Oblivious to the salt-scented breeze and the familiar whoosh of the broken surf, Lynn Chanak stared at the envelope in her hand. Open it, she told herself. Then you can quit worrying about nothing.
And nothing was just what it would prove to be.
That Portland lab had mixed up somebody else's blood with Shelly's. It was dumb to let the results shake her even for a minute. Poor Shelly had had to endure being stuck with a needle again, which still made Lynn mad, but it was done, over with, and now with the results from the new lab she'd be able to refute her ex-husband's ridiculous accusation.
There was no way a second lab would make the same kind of mistake. Lynn and Brian both had Type O blood; she'd once been foolish enough to think that meant they were made for each other.
With both parents having Type O blood, Shelly had to have the same.
So why not open the envelope?
''Mama!'' Lynn's three-and-a-half-year-old daughter tugged at her sleeve. ''See what I found?''
The small hand cupped a flame-red, wave-polished chunk of agate that beachcombing tourists would have killed for.
Lynn smiled in delight and hugged her daughter. ''That's a pretty one! You've got sharp eyes!''
She sat on a gray, winter-tossed log on the beach, the pile of mail in her hand. This was a daily ritual for her and Shelly when the shop was closed. Wait for the mail, don sweatshirts against the sharp breeze, and then walk the two blocks from home to the rocky beach, famous for the sea stacks that reared offshore. Otter Beach had been a tiny lumber town until the Oregon coast became a favorite tourist destination. Now streets were lined with art galleries and antique shops, and prime beachfront real estate was taken by inns and bed-and-breakfasts.

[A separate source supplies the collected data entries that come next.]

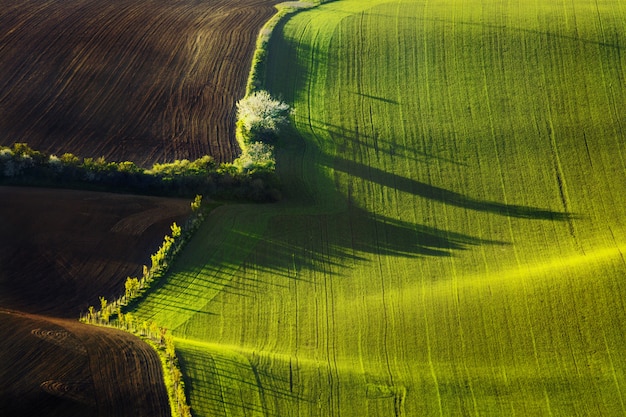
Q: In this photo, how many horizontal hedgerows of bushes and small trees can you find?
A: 1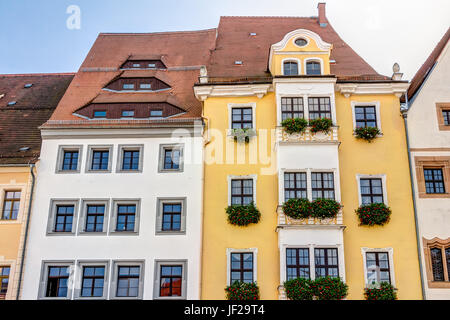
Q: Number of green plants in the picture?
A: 12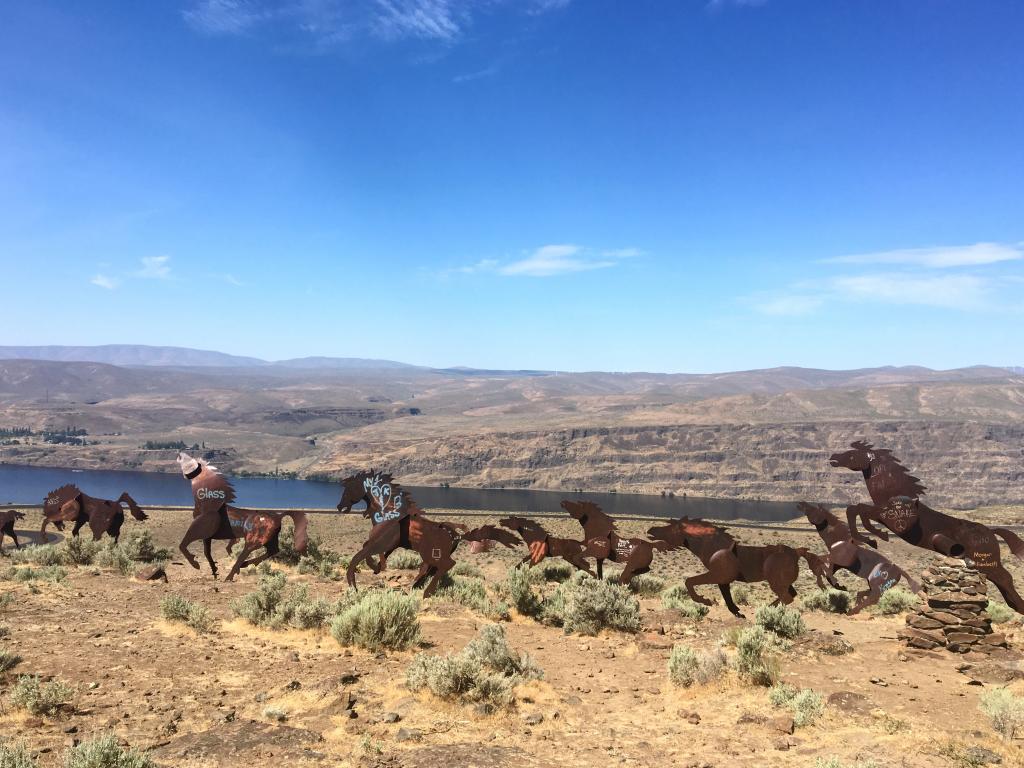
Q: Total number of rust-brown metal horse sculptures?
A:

Lynn's bookstore was one block over from the main street. The upstairs of the old house was home, the downstairs her business. During tourist season, she stayed open six days a week. By the time winter storms pounded the coast, she only bothered to open from Thursday through Sunday for locals and for the few hardy souls who came for romantic weekends and beachcombing after storms deposited Japanese floats and agates on the shore.
''I'll give this to Daddy next time he comes,'' Shelly announced. ''C'n you save it for him, Mommy?''
''You bet, sweetie,'' agreed Lynn, hiding her dismay. How was she going to explain to a three-year-old why Daddy wasn't visiting anymore?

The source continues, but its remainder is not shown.